In questo percorso di accompagnamento, la comunità è sì il luogo del prendersi cura ma è anche lei stessa promotrice di cure. Non solo perché la famiglia è parte della comunità, e da essa va sostenuta, ma anche perché è lo spazio relazionale nel quale sviluppare una cultura della solidarietà. Da qui la necessità di un’azione di sensibilizzazione e di formazione su tematiche inerenti la malattia mentale, per sconfiggere la stigmatizzazione e i pregiudizi – come il ritenere che malattia mentale sia sinonimo di pericolosità sociale –, per diffondere un atteggiamento accogliente verso i portatori di tale disagio. La cura che la comunità può offrire passa attraverso le reti informali ovvero le reti familiari, amicali, di vicinato, ecc. È attraverso queste relazioni che si può favorire non solo il benessere della persona malata, ma della comunità intera, adoperandosi per l’inclusione sociale, il miglioramento dei rapporti interpersonali, il sostegno all’abitare, al lavoro e ad un impiego soddisfacente del tempo libero. La cura reciproca ha un valore sociale considerevole. Come in famiglia, ricevendo le prime cure, diventiamo noi stessi protagonisti di cure verso altri, così anche nella vita di comunità il sapersi prendere cura uno dell’altro manifesta la bellezza dello stare insieme, la capacità di dono gratuito e di porre in atto gesti di condivisione e di solidarietà. È questo esercizio quotidiano di prendersi cura dell’altro che costruisce relazioni significative, di riconoscimento reciproco e di speranza, reti di sostegno per quando le persone attraverseranno un tempo di crisi e di difficoltà, dalla malattia mentale al disagio psichico, ad esempio, per la perdita del lavoro o dei legami famigliari.
Le sfide che ci attendono
Ci sono ancora molti ostacoli che impediscono alle nostre comunità di essere luoghi di accoglienza e di accompagnamento delle persone con malattia mentale. È necessario farsi promotori di politiche della salute attente a tutte le fasce di età, capaci di garantire la qualità e la continuità della cura nel rispetto dei diritti delle persone con disturbi mentali.
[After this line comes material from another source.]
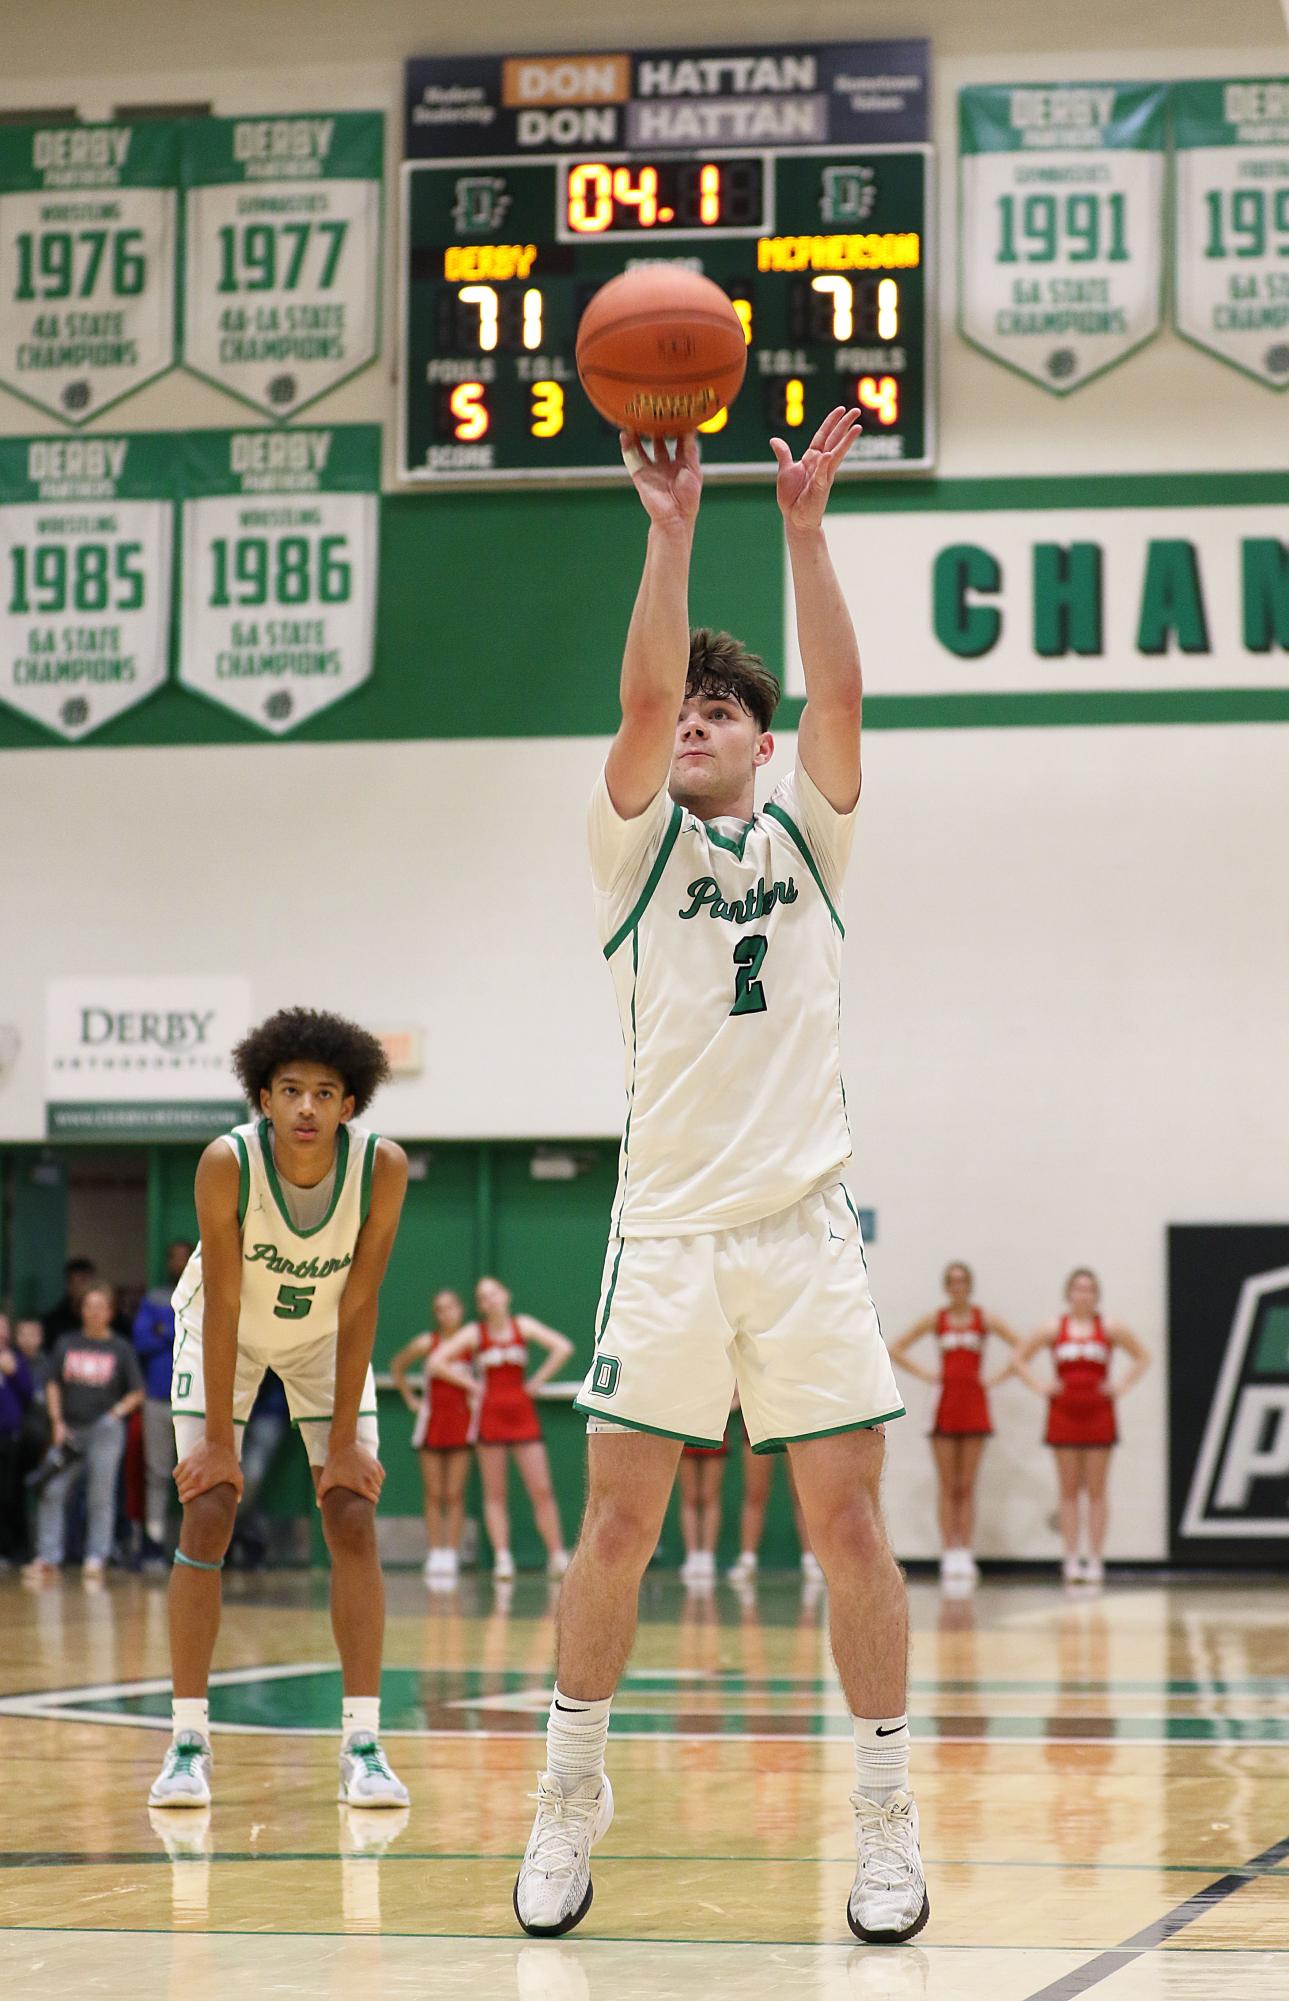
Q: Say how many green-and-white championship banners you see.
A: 6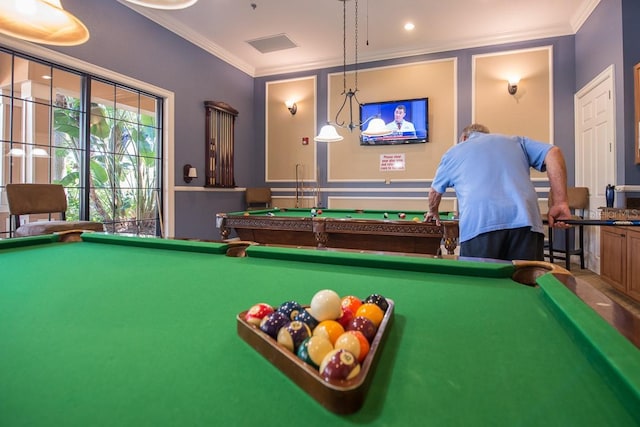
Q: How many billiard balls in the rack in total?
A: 15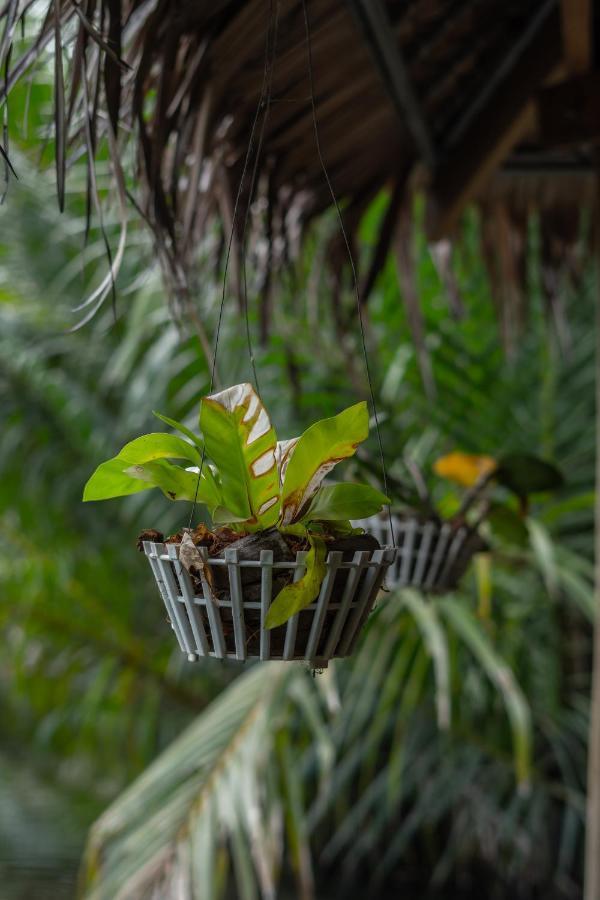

Un’ulteriore sfida che ci attende ruota attorno alla capacità di accompagnare i malati mentali nel percorso di ri-definizione della propria vita, alla ricerca di un senso che spesso viene meno all’esordio della malattia e che può essere trovato grazie ad una lettura della propria esistenza in un orizzonte cristiano capace di ri-donare significato anche gli eventi dolorosi della propria vita.
Vi auguro allora di saper far crescere comunità capaci di segni di solidarietà concreta, di prendersi cura dell’altro. Possiate farvi compagni di strada di quelle persone malate che ci chiedono di essere riconosciute nella loro dignità, nei loro diritti là dove viviamo, quali membri di una stessa comunità.